Prozessoren Intel hat einen Patch für die in seinen Business-Produkten mit der Zusatzbezeichnung vPro enthaltenen Sicherheitsfunktionen heraus gegeben, nachdem polnische Sicherheitsexperten Schwachstellen entdeckt hatten, die eine vollständige Umgehung der Schutzmaßnahmen ermöglichen. Der Patch betrifft Intels TXT (Trusted Execution Technology), die aufgrund der Schwachstellen nicht immer in der Lage sein kann, wie beworben einen Hardware-basierten Schutz für wichtige Dateien zu bieten oder den Start von modifizierten Betriebssystemen zu verhindern.

Die Schwachstellen bestehen in den Chipsätzen GM45, PM45 Express, Q45 und Q43 Express. Am Montag hatte der Sicherheitsdienstleister Invisible Things Lab eine Software-basierte Methode zur Umgehung der TXT vorgestellt, mit der sich unter anderem eine Funktion zur Verhinderung des Anschlusses von USB-Laufwerken umschiffen lässt.

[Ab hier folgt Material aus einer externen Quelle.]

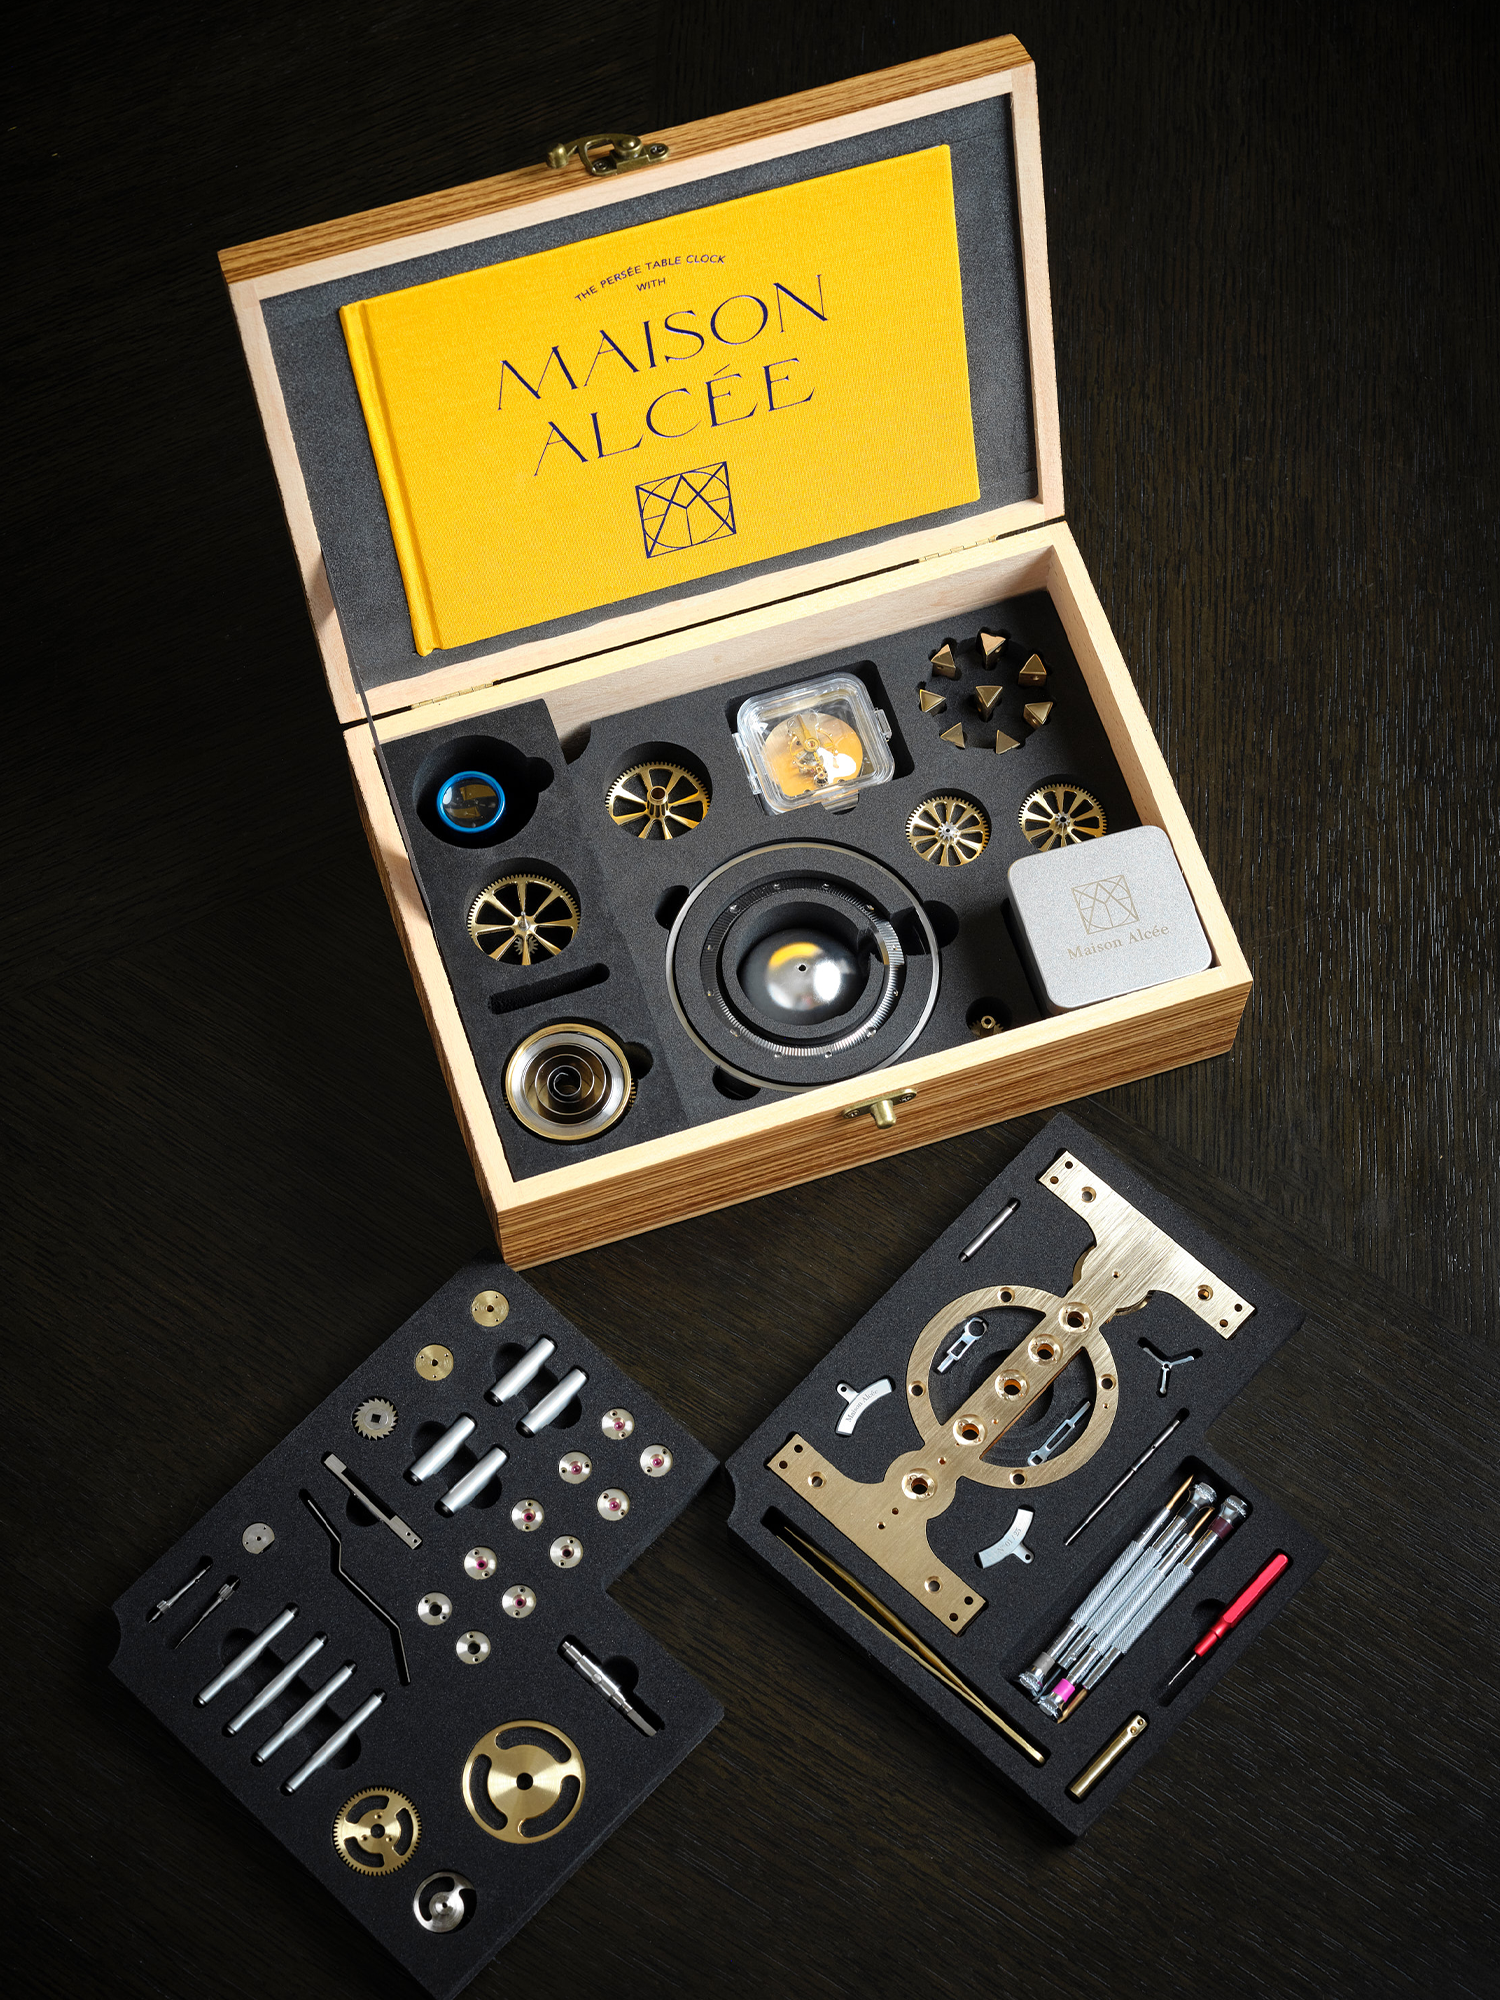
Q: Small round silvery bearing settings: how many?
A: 10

Außerdem war von Angriffsmethoden die Rede, die den sicheren Start von Anwendungen und die Verschlüsselung von Festplattendaten verhindern. Das Invisible Things Lab hatte Intel schon im September auf die Probleme hingewiesen, sich aber mit dem Halbleiterkonzern darauf verständigt, die Öffentlichkeit erst zu informieren, wenn ein Patch verfügbar ist.